Agree 100%. However, Challengers are large cars to boot. You actually can fit four inside in a pinch, but that’s also because it’s about as large as an Explorer externally…
I loved the PLC growing up, my first car was a coupe, and I had coupes after but I finally heard the song of the crossover. We very rarely have rear seat passengers so having a rear hatch and 2 folded down seats gives us, like, 20 times more cargo area than a Challenger but it fits in the garage a lot better because it’s 3 feet shorter.
The Dodge Challenger is based on the same platform as the Chrysler 300 sedan and the 2000’s Mercedes E class sedan. The location of the wheels is fixed and the body was drawn around it. That’s why it is so much bigger than a Mustang or Camaro.
These are great, and the styling has aged amazingly well IMO. Still see a TON of these around, almost more than I remember seeing when they were new. My perfect Solara would be a V6 coupe with the dark cloth interior. Maybe a manual, although the automatic works just fine here. I had the same drivetrain in a ’96 ES300 (silky smooth 1MZ V6 and well matched and equally smooth Aisin 4spd auto). 209k miles when I sold it and it ran like new. Actually better than many new cars with their harsher shifts and lumpier DI idling engines.
My brother just serviced an ’01 Avalon with this same drivetrain, 380k miles. The owner’s previous Avalon with this same drivetrain met its maker (a tree fell on it) with 443k miles on the clock and wasn’t showing any signs of slowing down.
It is a sharp looking car to me.
That’s all I got…
Wife had a ’98, base. She chose it b/c of its looks. As noted, they were fetching.
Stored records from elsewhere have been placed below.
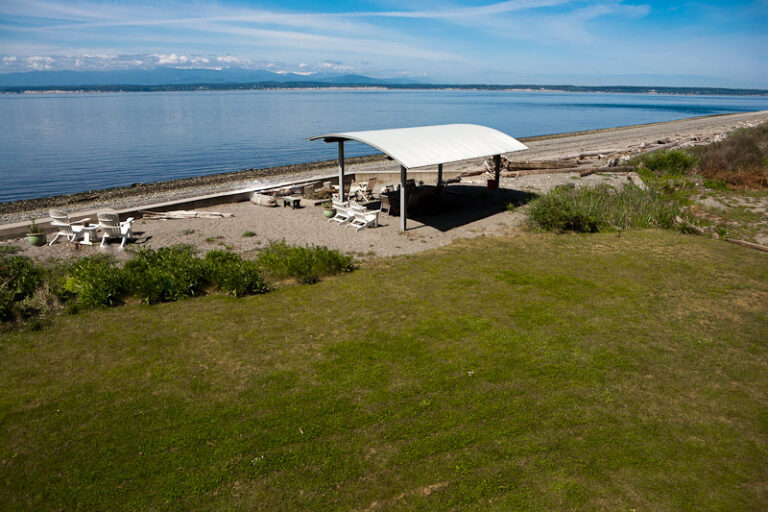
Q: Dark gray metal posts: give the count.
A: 4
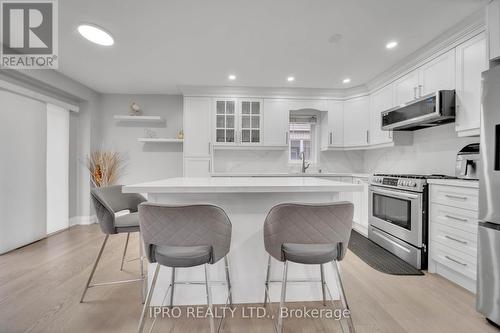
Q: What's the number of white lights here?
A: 5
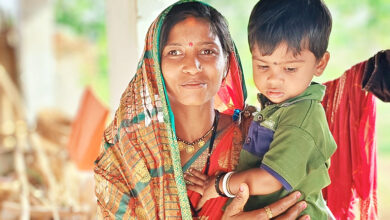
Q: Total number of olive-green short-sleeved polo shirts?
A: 1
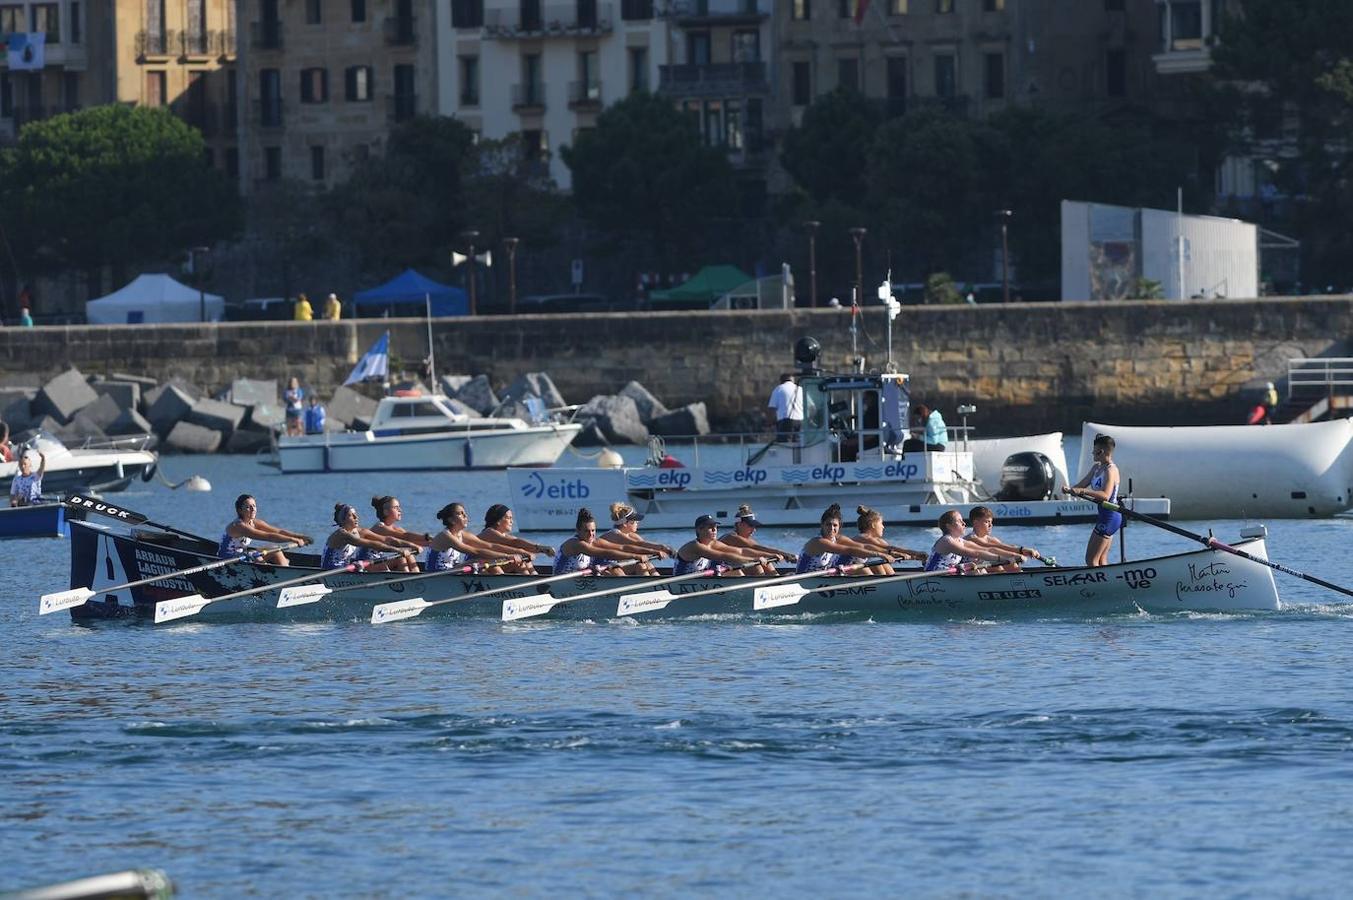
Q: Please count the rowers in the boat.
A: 13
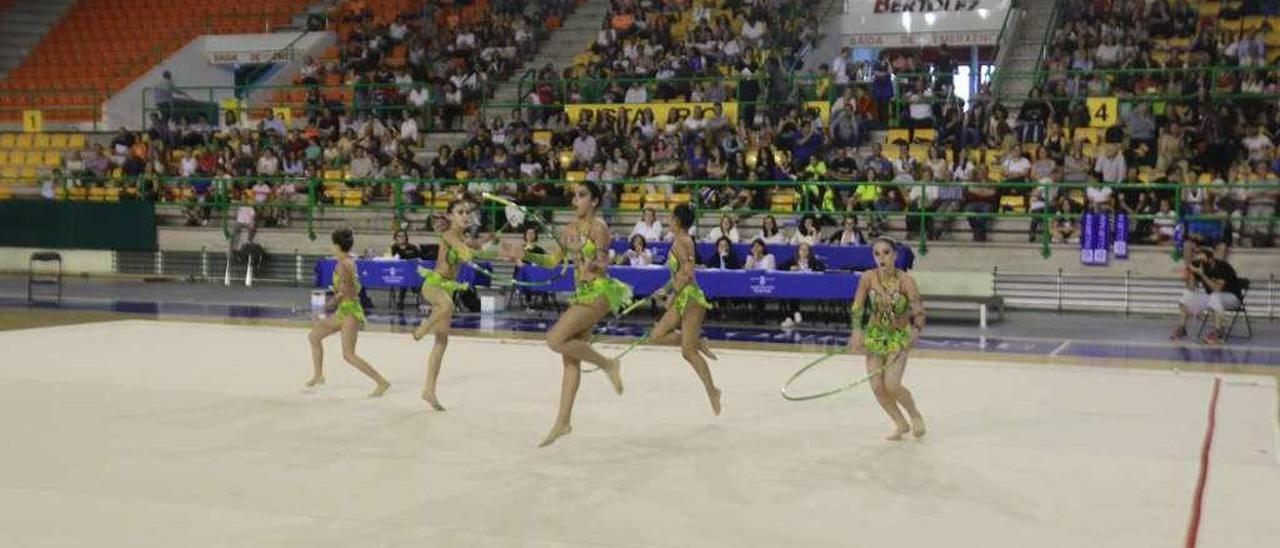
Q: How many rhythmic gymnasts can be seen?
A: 5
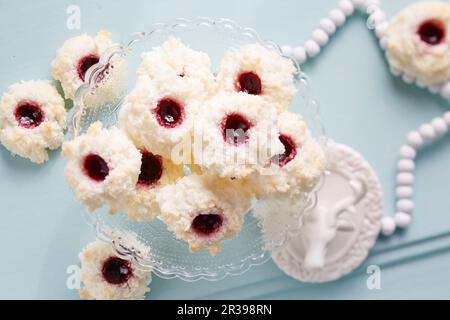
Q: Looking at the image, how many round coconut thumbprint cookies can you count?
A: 12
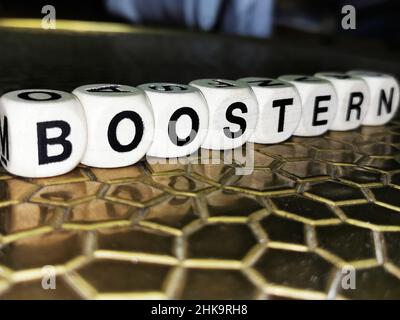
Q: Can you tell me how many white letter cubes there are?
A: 8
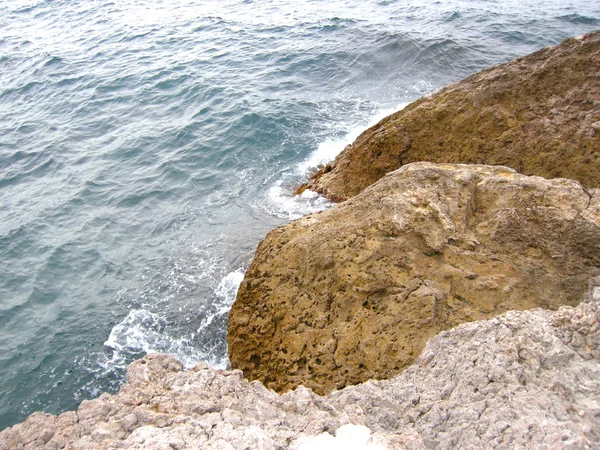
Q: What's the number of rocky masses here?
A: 3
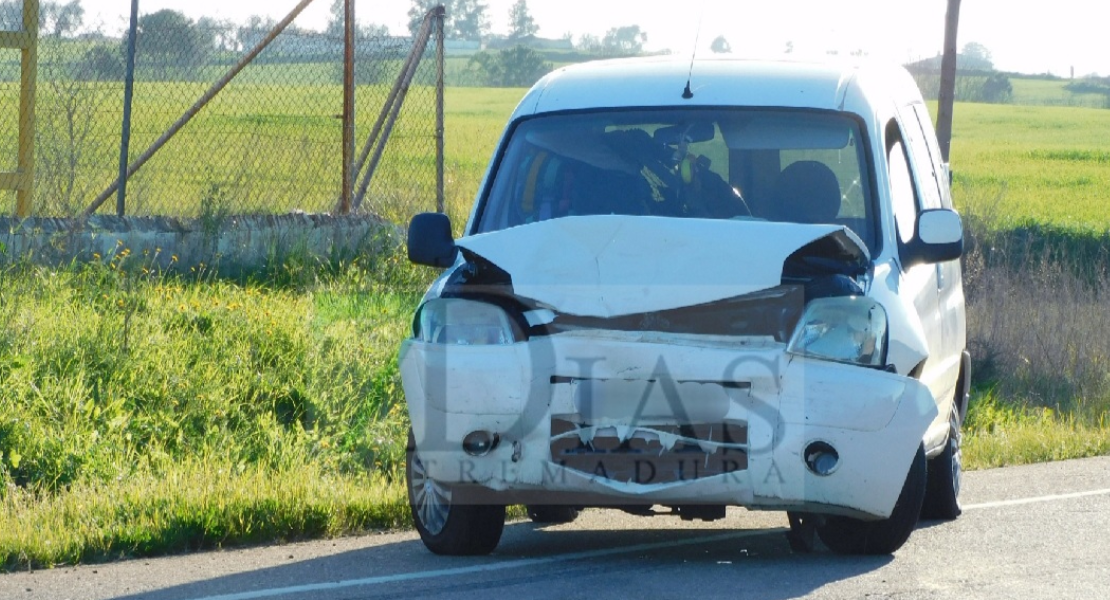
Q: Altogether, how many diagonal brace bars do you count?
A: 3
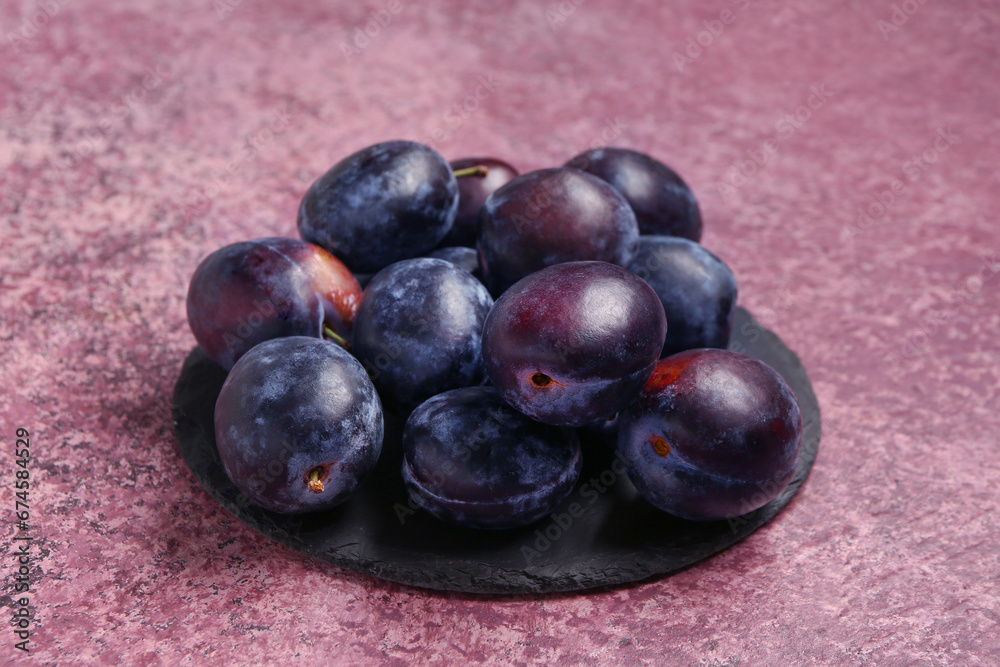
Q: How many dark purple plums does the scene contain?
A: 12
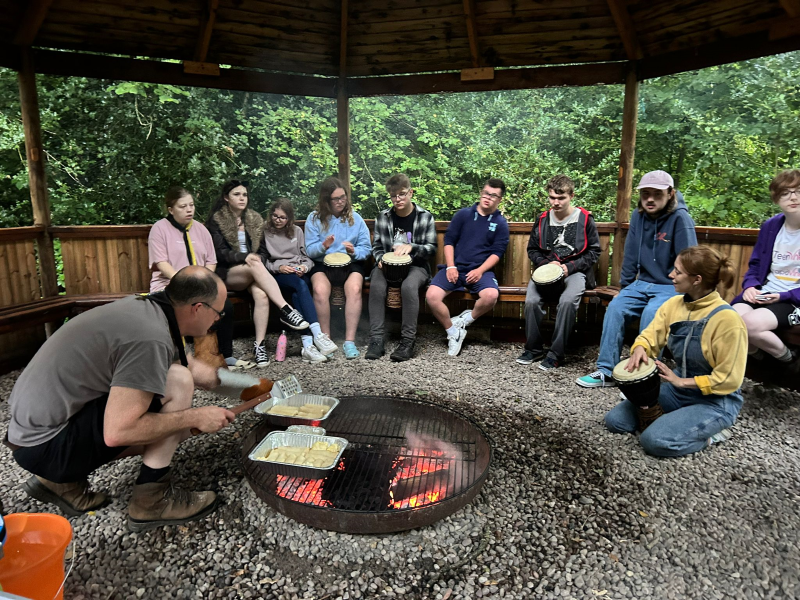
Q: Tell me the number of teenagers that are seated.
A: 9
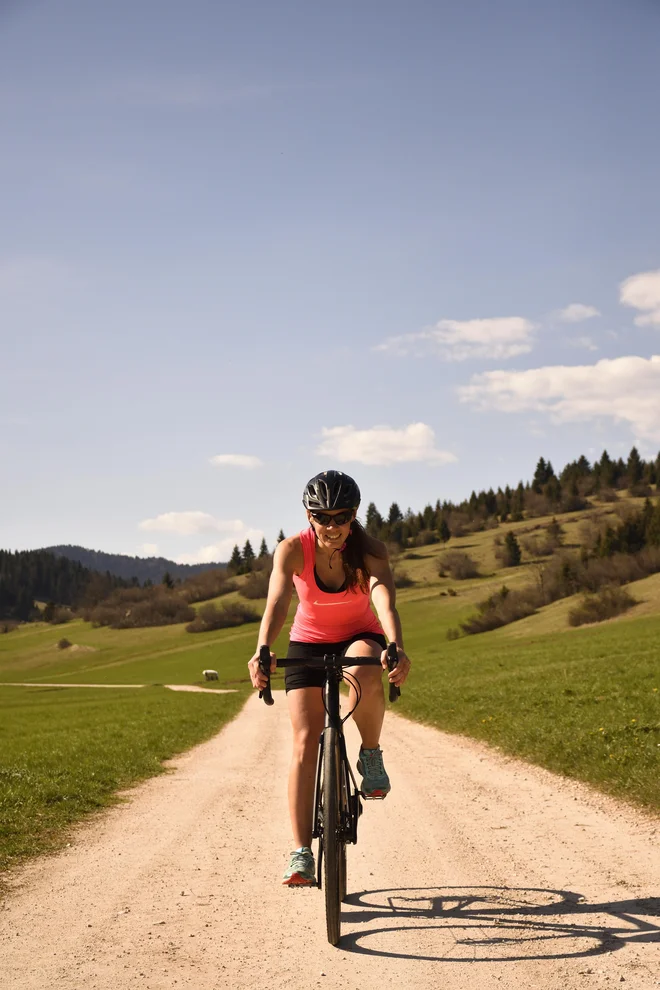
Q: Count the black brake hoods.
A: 2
A really good car. I provided all the hands-on care, basically.She held it 10 yrs. We sold it to my brother, and it soldiered on as a DD (converted to NG) for another 7 or 8 yrs. Didn’t fail, just traded.
Thanks for the post, Adam. That was fun to recall.
The Solara was a very good quality car, but they should have put a sportier engine in it as a top line option. Honda took a similar route with the Accord, by separating the styling from the sedan. Perhaps they should have changed the name of the Accord Coupe to Prelude at the time. The Accord Coupe should have come with a Si option. People come in for the sports car and buy the lower models. Sports engines would have boosted sales of Accord Coupe and Solara and maybe they would still be around.
Put me down as one who doesn’t particularly care for the Solara, convertible or coupe. The problem is the conservative styling. It just screams (or maybe murmurs) “safe”. Pontiac’s slogan for a long time was “We Build Excitement”. With Toyota (and the Solara) it was like their slogan was “We Build Inoffensive”.
But at least they’ll last a long time.
I knew it was a 2 door Camry when it came out, but it was years later my wife had to tell me it was supposed to be a sporty car. I guess 2 doors is supposed to equate with sporty. The styling is so bland it looks like a bar of soap that’s been in the shower too long, I thought it was ugly when it came out and I think it’s ugly now. Toyota is successful and reliability is their selling point and they’ve done well with that. Occasionally something with a bit of performance, but it’s rare, short lived and it’s like they don’t even want to talk about it much.
There is a market and a need for appliance cars and this is just a 2 door appliance car.